This is a few days old, but it could shake things up: the body that regulates video on demand intends to start monitoring the online video output of several UK newspapers and magazines, including Sun Video, News of the World Video, Elle TV and Sunday Times Video Library. This means that the output of traditional newspaper sites, previously covered by the Press Complaints Commission (PCC), will fall under the Authority for Television On Demand (ATVOD), which is a regulatory body with far more powers than the PCC.
ATVOD has sought control of these services because it they are “designed to offer TV-like programmes on-demand”, which is the authority’s remit. Publishers have battled the decision, saying that the videos are part of their newspapers’ output and should be governed by the PCC’s code of practice.
Twenty years ago we were all absolutely certain what a newspaper was. Now newspapers are sprawling, nebulous entities, and newspaper journalism covers everything from the printed article to blogs, comment moderating, interactives, events, podcasting, slideshows, and increasing quantities of video. And as journalists, we can flourish – but must be at least competent in more than one of the above. When this isn’t terrifying, it’s quite exciting.
Anyway. Back to ATVOD versus the newspapers.
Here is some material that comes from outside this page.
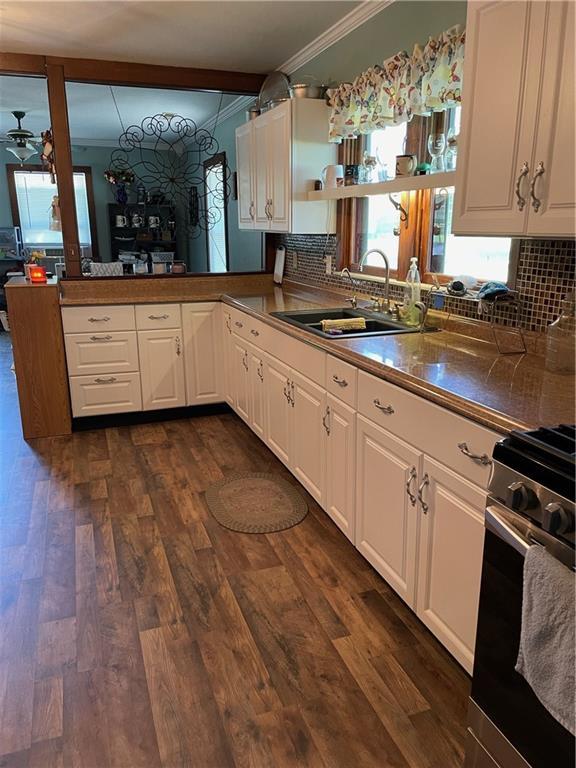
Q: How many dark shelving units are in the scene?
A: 1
ATVOD chair Ruth Evans said her organisation had “no desire or remit to regulate the press”, and gave a clear, if debatable, definition of where she thinks newspapers end and on-demand TV begins: “Where video content appears as an integral part of an online version of a newspaper, for example alongside a text based story, then the service falls outside our remit.” The full ruling is here.
When you watch videos on a newspaper site, do you view it as inherently different from the rest of their content?